Jerusalén en el primer viernes de Ramadán... Restricciones israelíes severas y miles atrapados en los controles

El ejército israelí reforzó su presencia militar en el control de Qalandia, donde miles de palestinos fueron sometidos a un minucioso registro de identidades, mientras que a los hombres menores de 55 años y a las mujeres menores de 50 años – incluso aquellos que obtuvieron permisos especiales – se les prohibió la entrada a la ciudad, según informaron testigos.
A pesar de las restricciones, miles de ciudadanos se agolparon desde las primeras horas de la mañana en el control, en un intento de llegar a la mezquita de Al-Aqsa, en medio de una intensa congestión y medidas de seguridad reforzadas.
Rechazo de ancianos y detención de paramédicos
Testigos confirmaron que las fuerzas israelíes devolvieron a decenas de ancianos en los controles de Qalandia y Belén, alegando que no cumplían con los requisitos de los permisos necesarios, y también se detuvo a cuatro paramédicos, obstaculizando el trabajo de los equipos médicos y de prensa en los alrededores del control.
En la ciudad vieja, las fuerzas israelíes intensificaron sus medidas en las puertas de la mezquita de Al-Aqsa, donde revisaron las identidades de los jóvenes y prohibieron la entrada a varios de ellos, en el marco de una política de restricción del número de fieles.
Miles atrapados y acusaciones de reducción de números
Por su parte, la gobernación de Jerusalén anunció que las autoridades israelíes impidieron la entrada a un número de ciudadanos bajo el pretexto de "completar el número permitido", señalando que miles de palestinos estaban atrapados en los controles, mientras se les negaba el acceso a la ciudad.
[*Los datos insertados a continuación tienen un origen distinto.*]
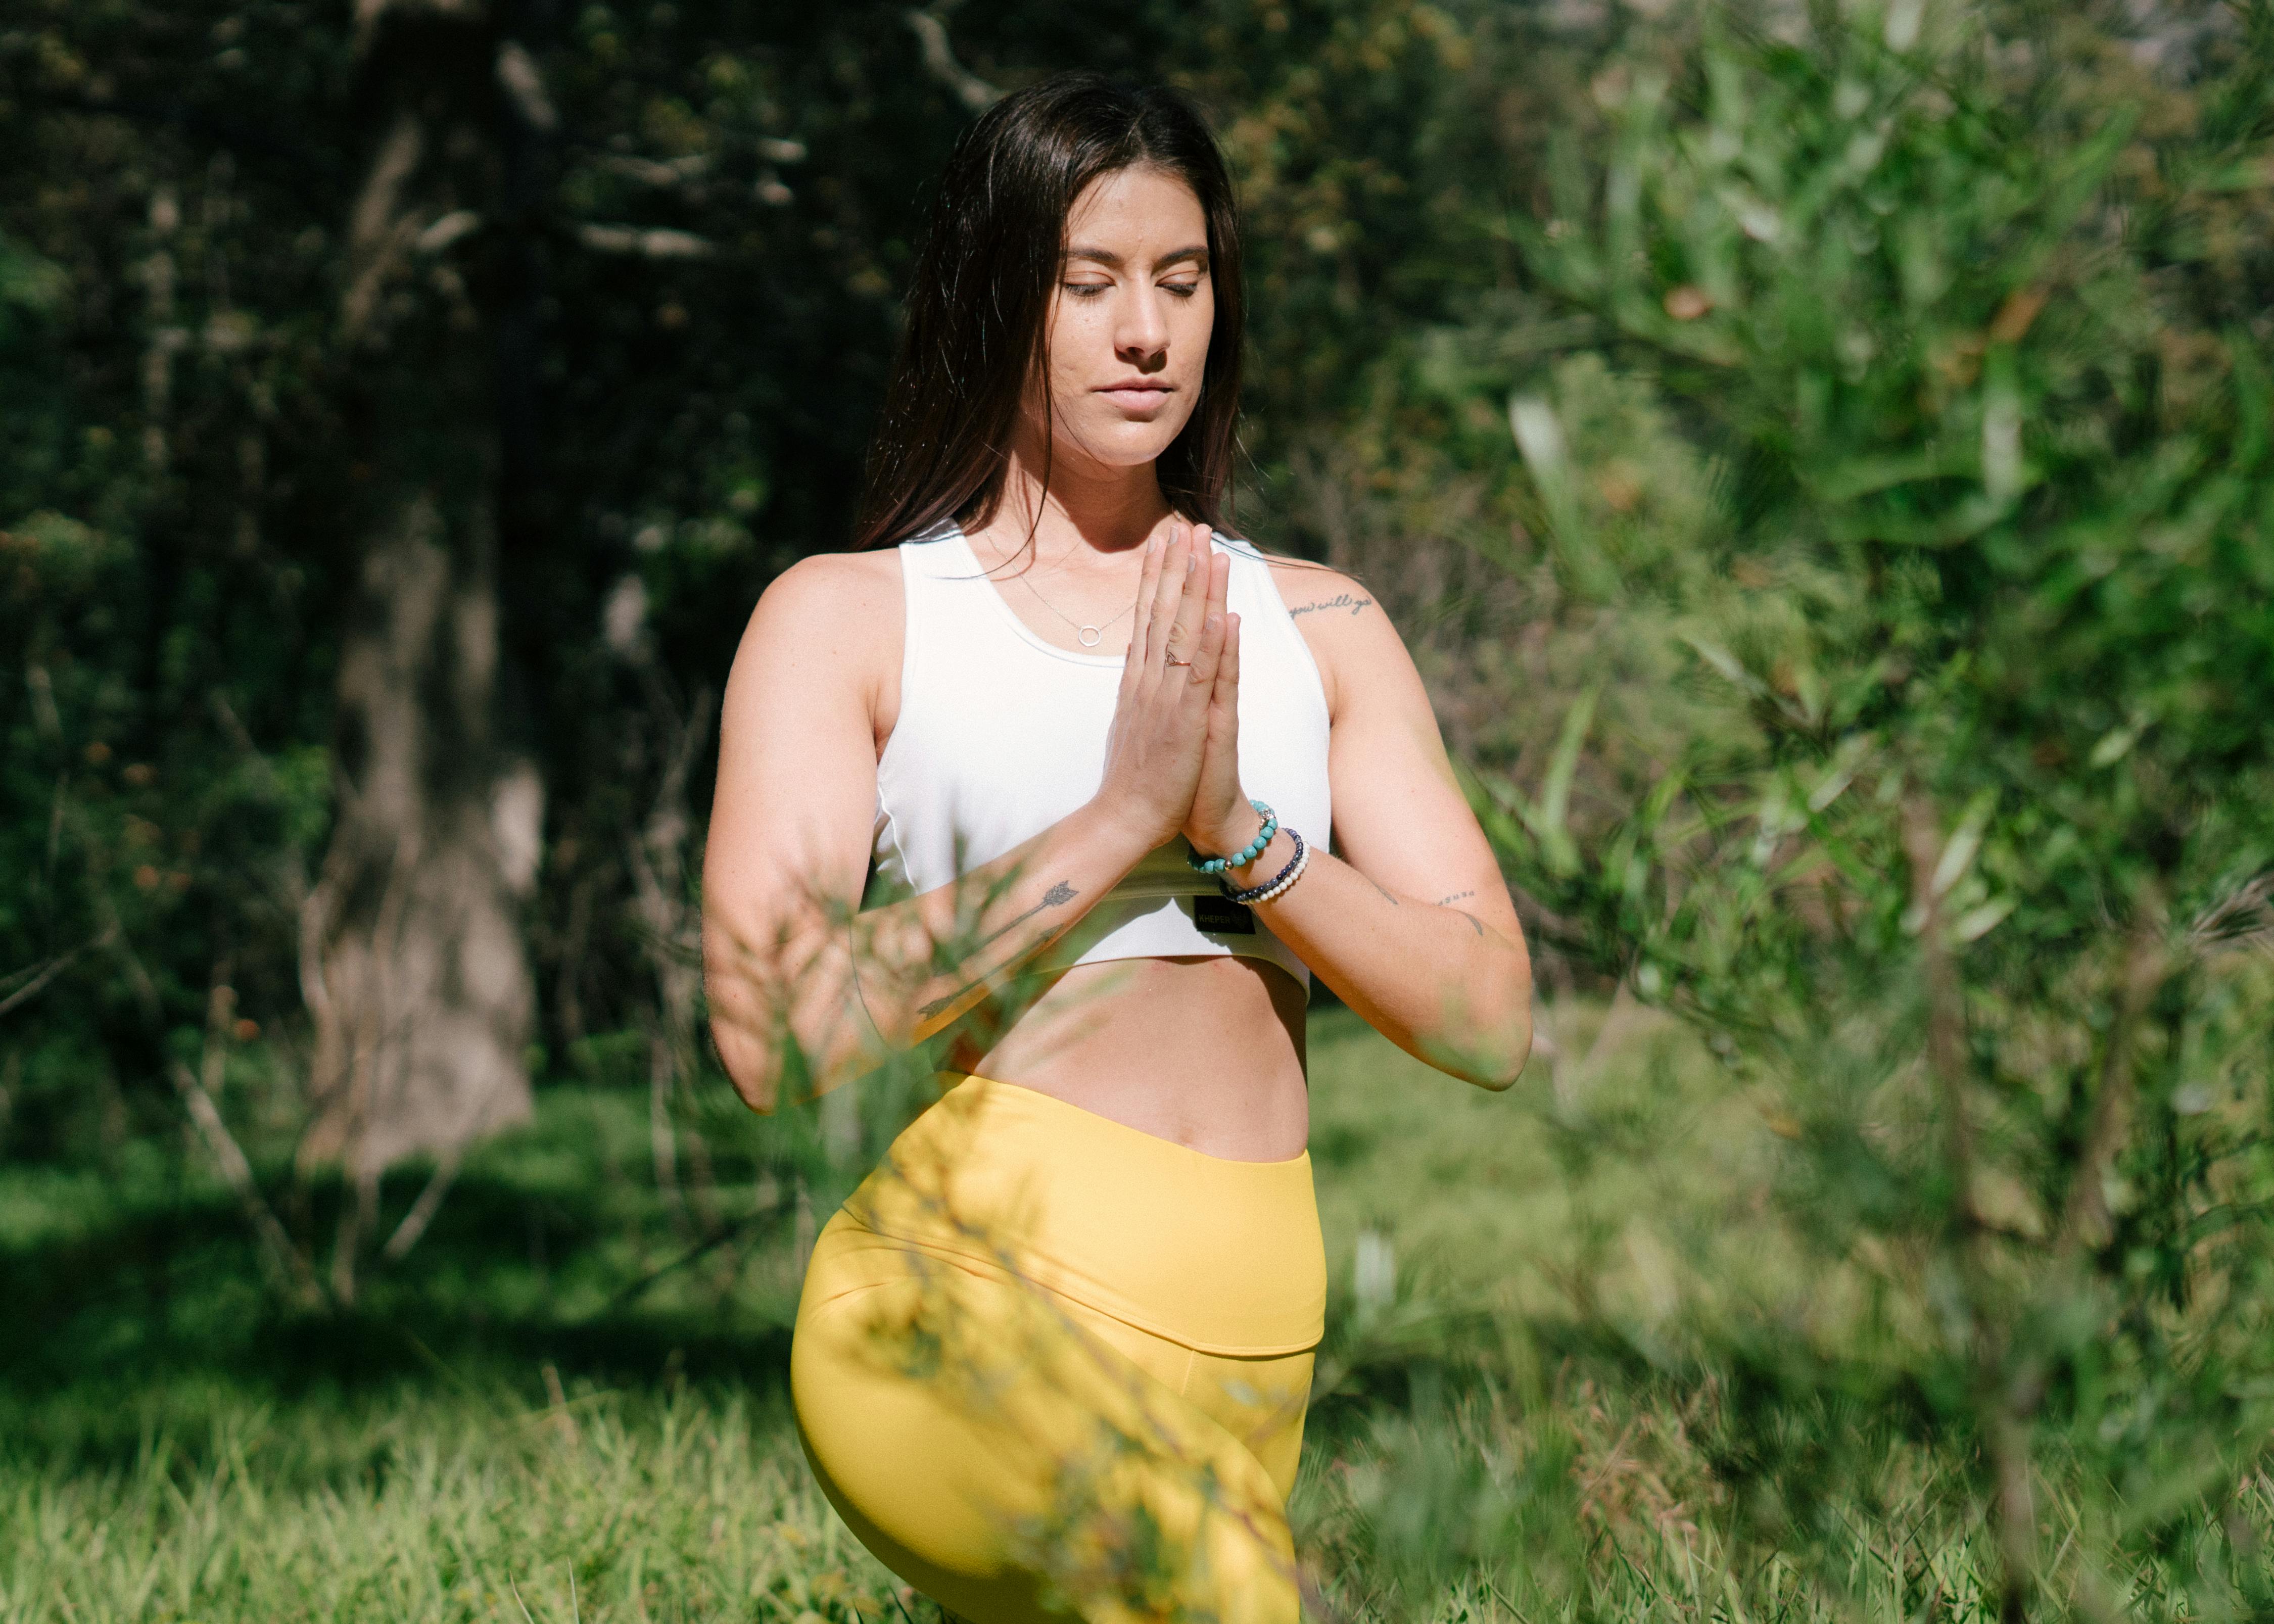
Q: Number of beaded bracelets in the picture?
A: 3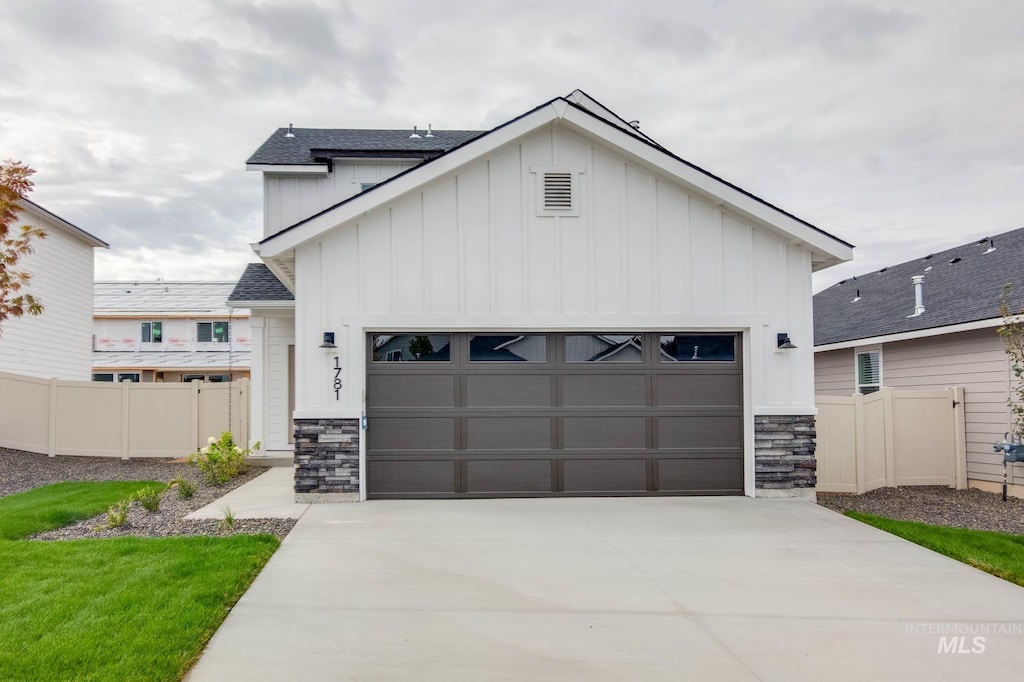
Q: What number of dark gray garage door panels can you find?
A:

La gobernación explicó que las medidas incluyeron la instalación de controles adicionales y el endurecimiento de las restricciones en las entradas a Jerusalén, considerando que estos pasos tienen como objetivo reducir el número de fieles en la mezquita de Al-Aqsa durante el mes de Ramadán.
Objetivo a la administración de los waqfs
La gobernación también señaló que las restricciones impuestas representan – según su descripción – una violación del papel de los waqfs islámicos en la gestión de los asuntos de la mezquita de Al-Aqsa, y un intento de imponer una nueva realidad que afecta el estado actual.
Estos desarrollos ocurren en un momento de creciente tensión en Jerusalén con la llegada del mes de Ramadán, en medio de temores de un aumento de la violencia en las próximas semanas.